While holding the three year old, Sarah struck up a conversation with her mom. Before getting off the train, Sarah learned where they lived. Fortuitously, before getting off the train the three year old put a pair of dice in Sarah’s hand. “I went to their apartment to return the dice because I didn’t want this little girl’s first memory of America to be of someone who had tricked her out of giving up her only game.” She entered their apartment to find mom and five little girls eating moldy bread dipped in ketchup.
“When I went in I realized how they were living. Which is this totally dark apartment, no furniture, they didn’t have dishes, toothbrushes, nothing. They just had the clothes on their back. The most dire thing was that they had run out of food…The mother was dumpster diving behind the Safeway giving her girls anything she could find to eat.”
Part of their difficulty came from illiteracy. “They’d gotten food stamps. But mom didn’t know how to use an oven. So she spent all the food stamps on supplies to make Somali cakes (like cornbread).
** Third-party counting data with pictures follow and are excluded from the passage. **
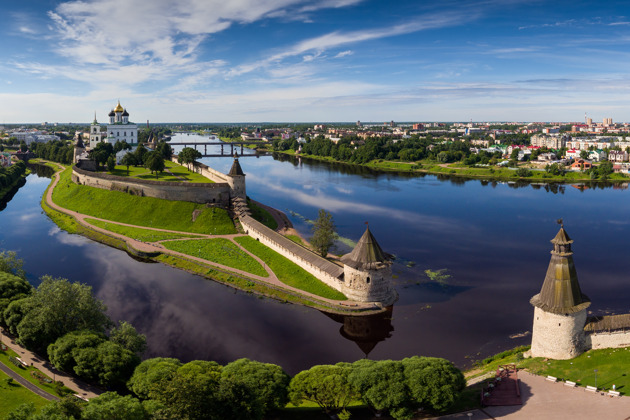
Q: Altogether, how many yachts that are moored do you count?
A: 0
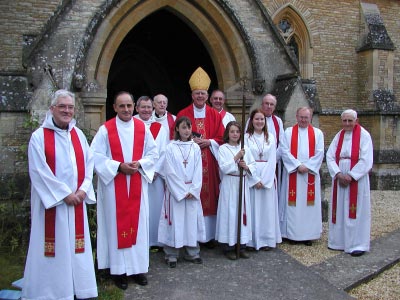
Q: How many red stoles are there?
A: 8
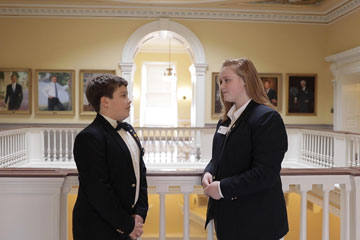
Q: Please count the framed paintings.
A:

She can’t read, so she thought the word “broil” on the oven meant “on” She put all the cakes in the oven to bake them, but it was on broil, so all their food scorched in a few seconds. And there was a month before they got new food stamps. So she ended up dumpster diving.”
Sarah pieced together their story. How mom and dad had fled Somalia’s genocide, how dad had abused mom and then left the family in Portland without money. How mom had no job skills, didn’t know the language and had no support to help her raise five little girls. “She looked the way I’d felt when I first got to Portland…tired, scared, sad… I thought… if it was the other way around…if I were dropped into Somalia under those circumstances…And I decided if someone found me in Somalia like that, I’d want them to HELP ME. So that’s what I did.” She bought them necessities like pajamas, toiletries, food, clothing and her church chipped in furniture and dishes.
The “Invisible Girls” and Sarah are family now but it wasn’t an easy story. Dealing with their first winter was just one more “new” situation they faced together. Sarah describes one of these experiences this way, “The first time I turned on their heat, the invisible girls ran around screaming that I’d set their house on fire! They didn’t need heat in Somalia. So the only explanation for why hot air was coming from behind a wall was that there was a fire. And they knew that I was the one who’d started it!”
The book The Invisible Girls, published in April, details Sarah’s experiences as a cancer patient intertwined with meeting and connecting with this amazing Somali family. The proceeds from the book are going into a college fund for The Invisible Girls. Sarah recommends this book with, “I think it is an important read for cancer patients — to see that there’s life beyond the misery of treatment. To see that it matters to the world that you try to survive (if that’s God’s will for you).” Sounds like a book for everyone, doesn’t it?
The content of this blog post comes from the #HCHLITSS transcript from the Hashtag Project September 26, 2013 and from personal transcription of a radio interview on OPB conducted by Allison Frost on June 19, 2013.